Collected data:
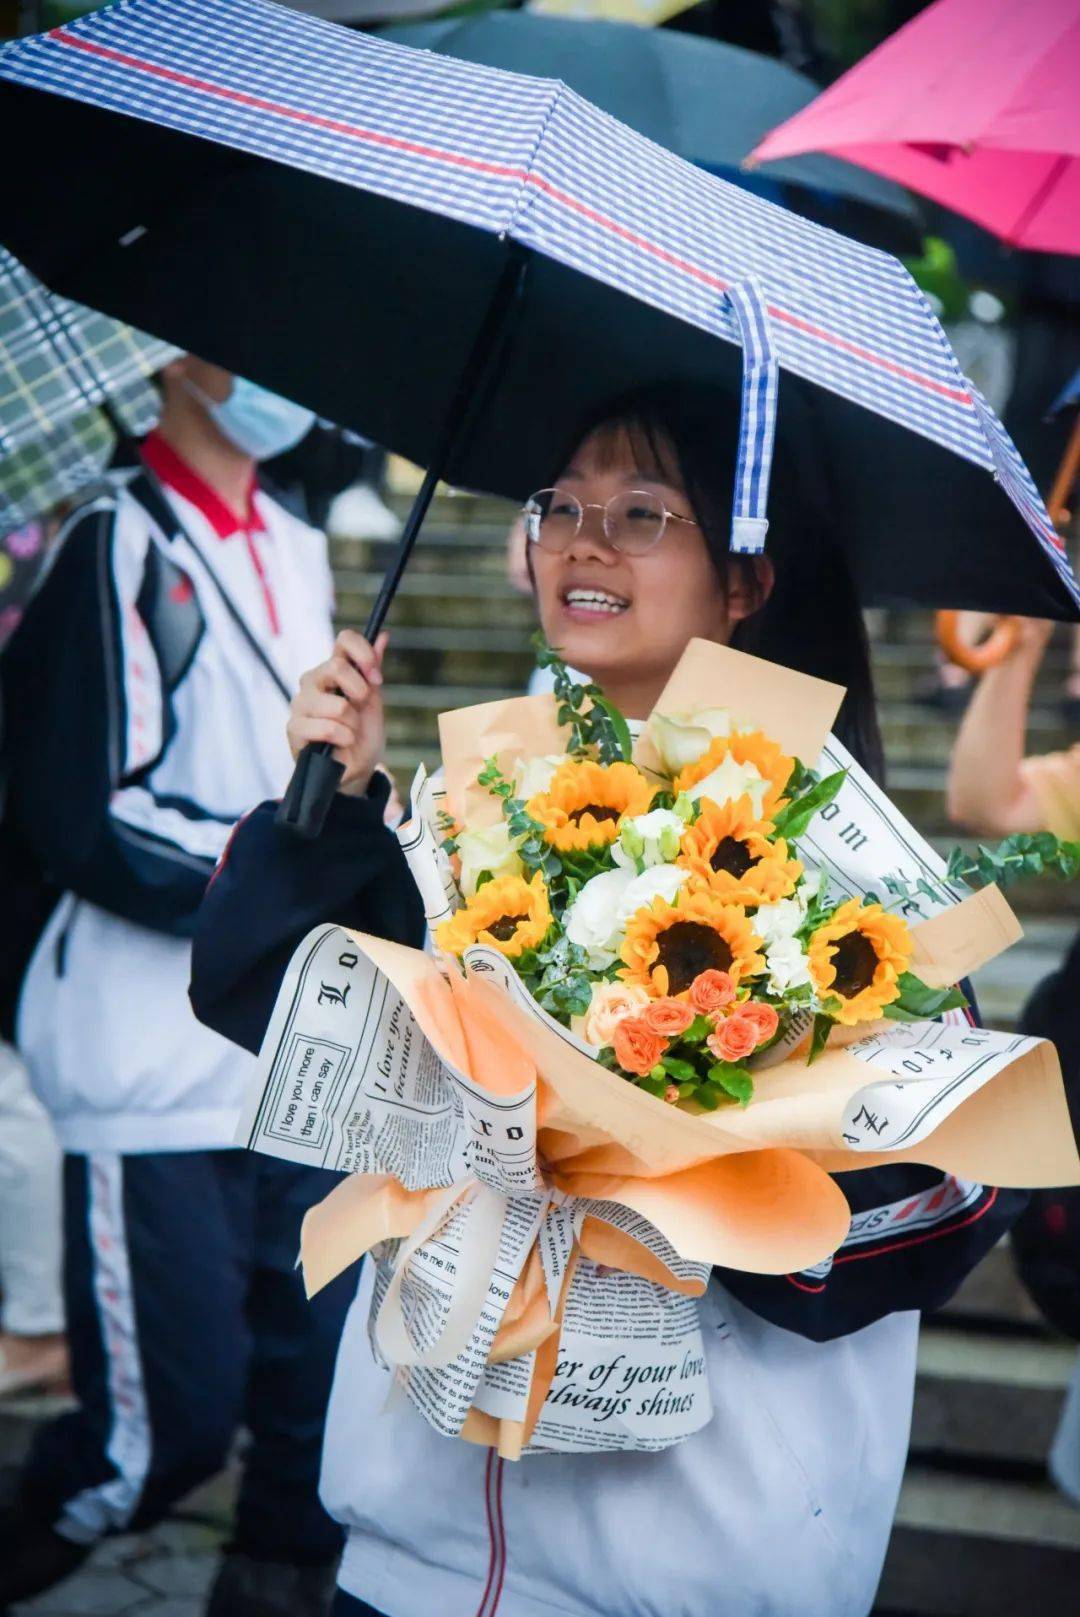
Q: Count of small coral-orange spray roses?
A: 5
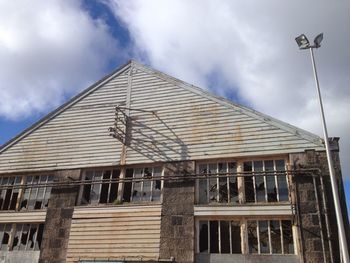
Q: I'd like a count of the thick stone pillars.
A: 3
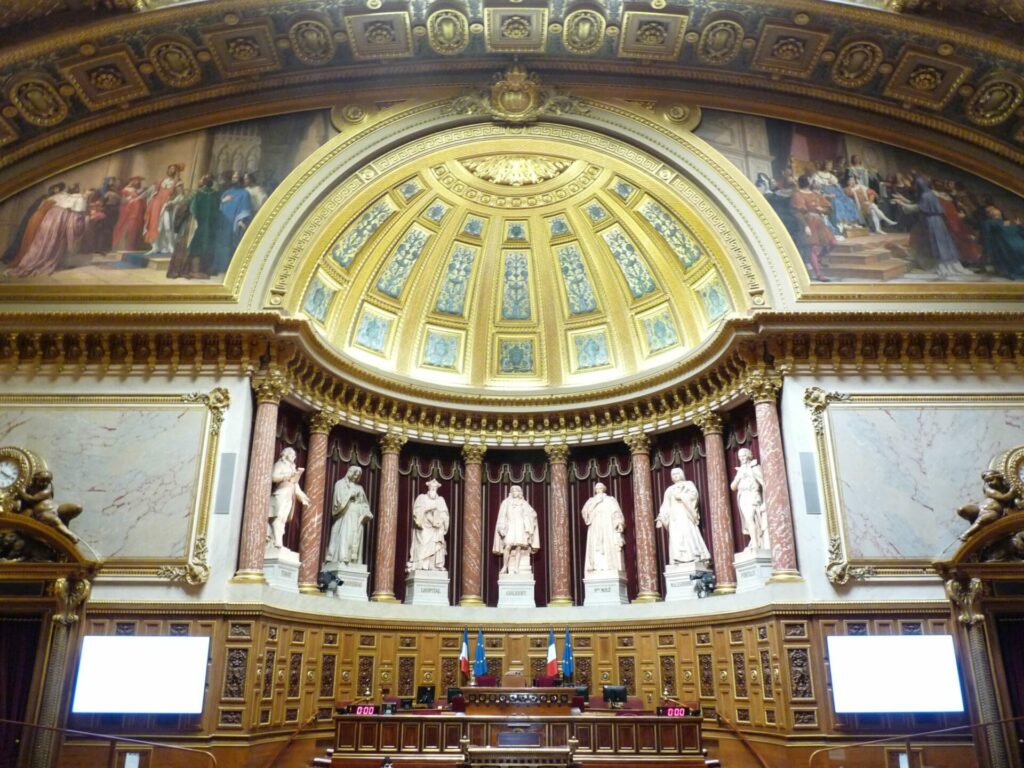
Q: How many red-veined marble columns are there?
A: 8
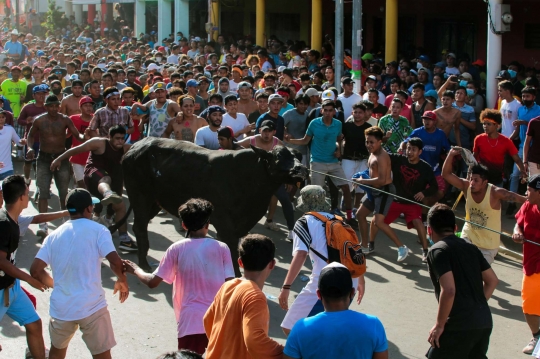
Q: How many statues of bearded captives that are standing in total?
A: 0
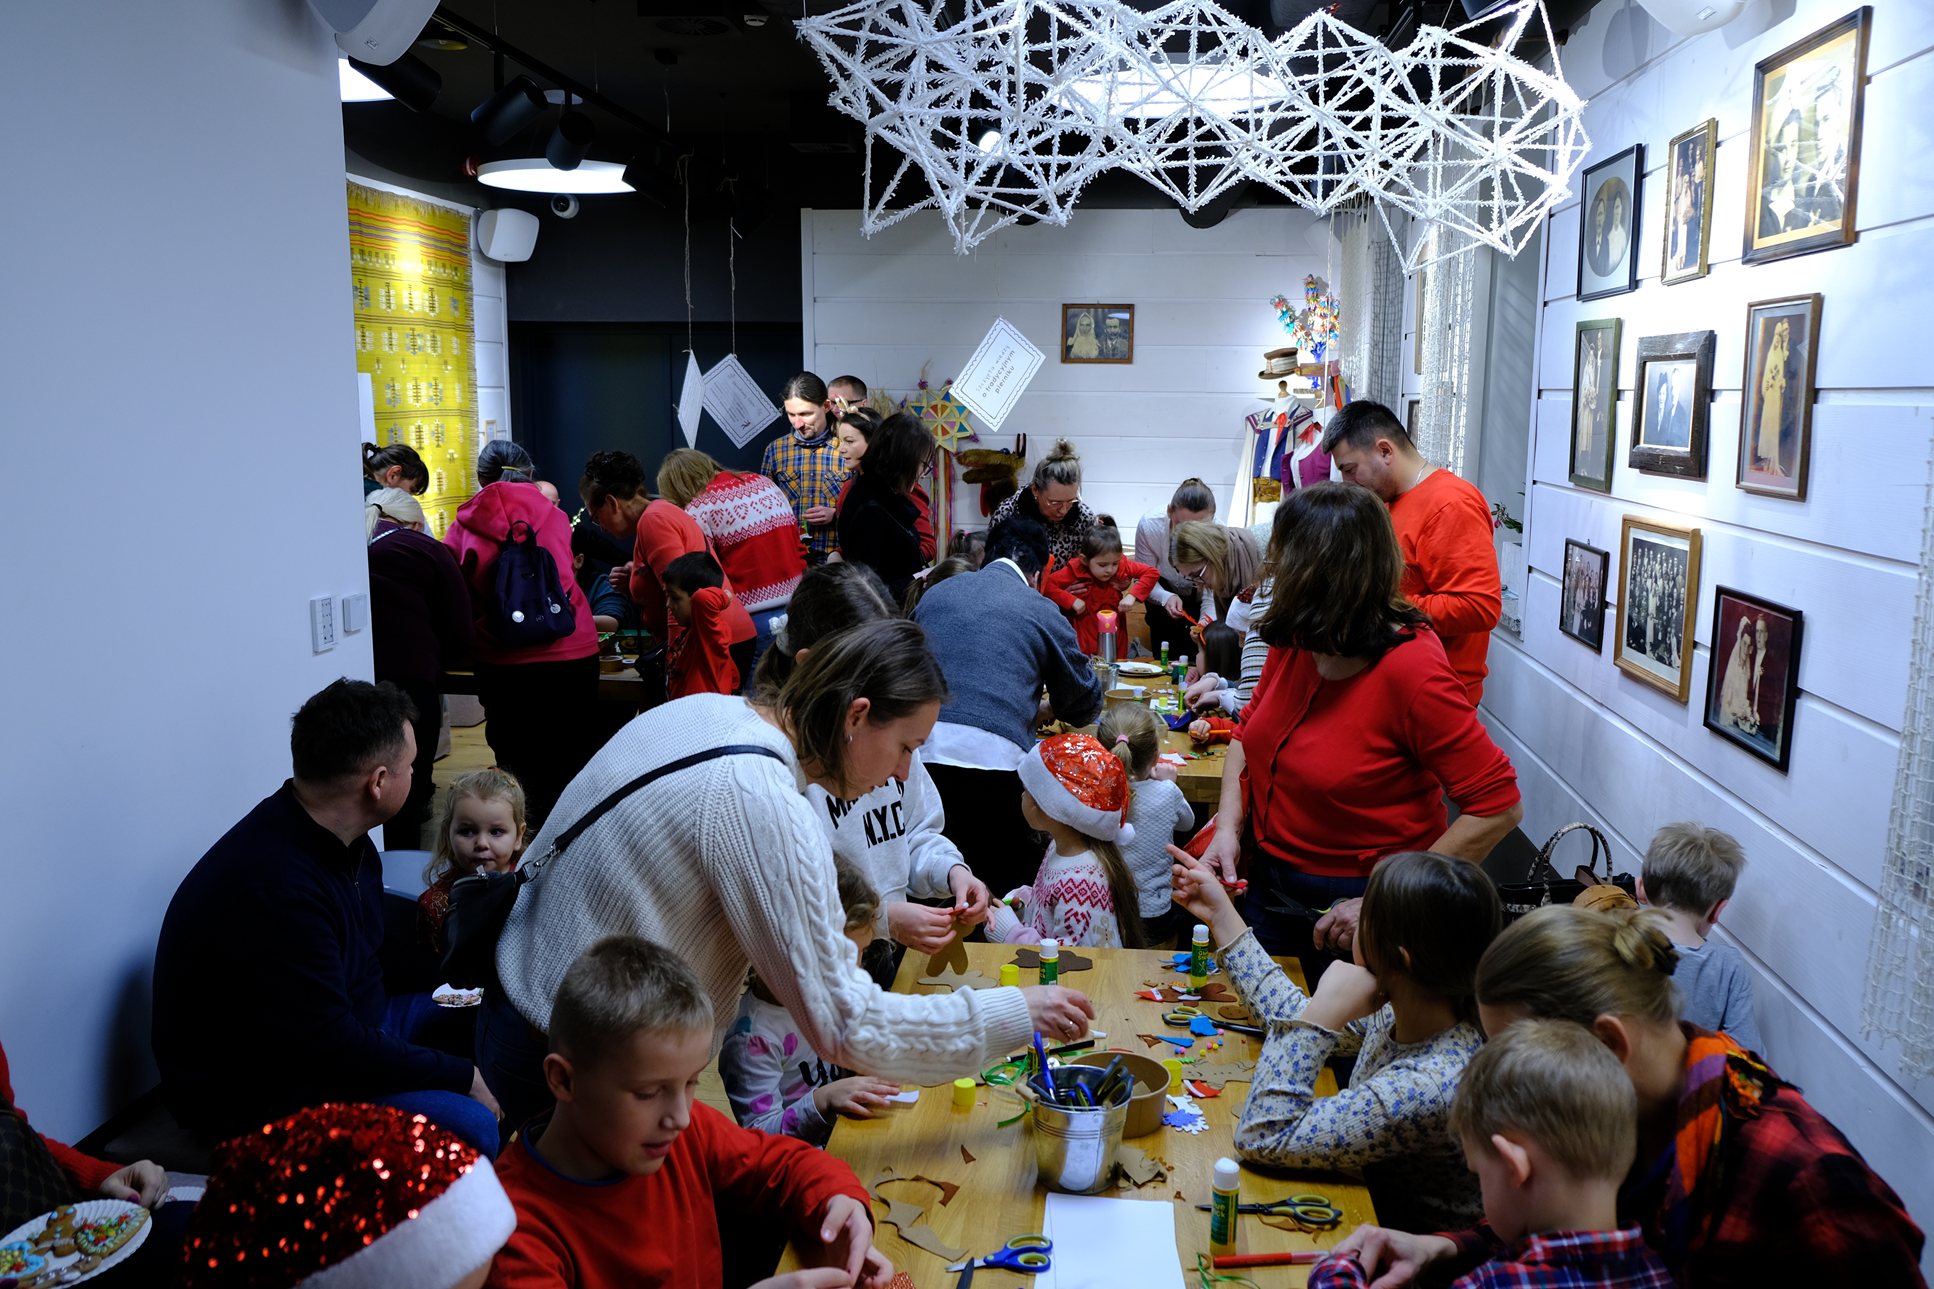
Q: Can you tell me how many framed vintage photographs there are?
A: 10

Task objective: Lines in the data that include the word "many" should all be copied.

Solution below:
Q: How many red-veined marble columns are there?
Q: How many statues of bearded captives that are standing in total?
Q: Can you tell me how many framed vintage photographs there are?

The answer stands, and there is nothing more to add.